If the person in front of you in the Q happened to be a lady, it was wise for the sake of one’s health and welfare to leave a discreet gap between the two of you. You are advised not to get too animated in any conversation with her, lest her husband is not the least jealous person in the world. Showing public respect and, depending on her age, addressing her as “granny”, would probably prevent the following from happening:
a. She could look at you accusingly and speak loud enough for all to hear that you are, eh, standing too close to her. That could be a death sentence with any hungry and angry crowd particularly in a Q.
b. The husband could be a few places behind you in the same Q and would be none too pleased to see you sneaking some precious warmth from his wife … especially if he were the bodybuilding kind.
c. Before you knew it, you would be walking away from the Q with your precious loaf of bread plus an unplanned for “small house” (read girlfriend). Some of our sisters really got desperate in those days.
Pushing and shoving in the Q would not lead to a reduction in waiting time by any measure. It would only serve to annoy the person in front of you and create the inevitable chaos that could lead to the queue being dispersed.

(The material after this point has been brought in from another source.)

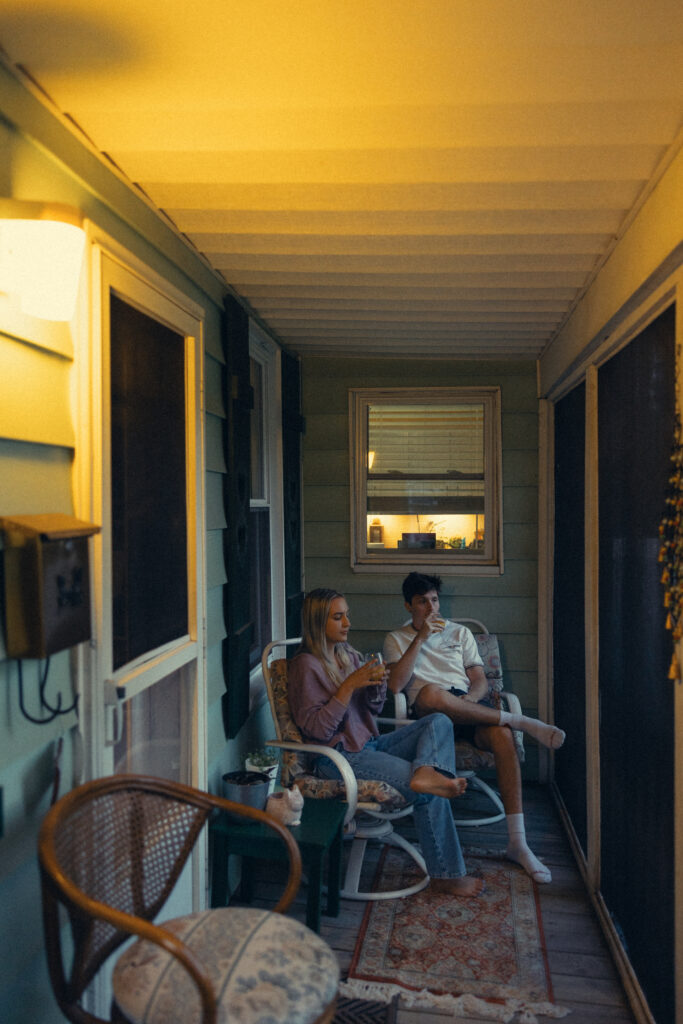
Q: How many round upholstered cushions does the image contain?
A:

And this happened very often when members of the uniformed forces felt that order worked against them getting the extra loaf.
If you were a student, carrying voluminous literature or text books would ensure that one used the time in a Q productively. This also discouraged nosy people from starting pointless conversations with you. A simple, “I am writing my O’ Level exams this year and I don’t have time to waste” would sure fob them off.
Always approaching the Q from the rear, not midway or the front, is another handy tip. Or else all those bored individuals would suddenly find a welcome subject of verbal abuse since your move could be misconstrued for ‘cutting in’. In fact, since entertainment was scarce, you ran the danger of being the talk of the town, for the wrong reasons too.
Once you got what you were so agonisingly waiting for in a Q, walking away briskly and with purpose would ensure you did not become a crime statistic. Muggings for food were common as desperados took a seemingly easy way out of hunger, or so they thought.
One should also acknowledge that queues became venues where people could socialise short of the barbecues and shebeens that previously were a sign of the good times. Conversations would begin with the phrase; “While I was at the fuel queue …” as a way of showing off that one could afford to purchase whatever was scarce. Indeed some had become veritable show-offs as a result.
One cannot deny the fact that many a relationship developed out of the queue. Some found future wives, business acquaintances, friends or victims. And in case you thought such things could only happen in Zimbabwe, take my advice. You could well be next!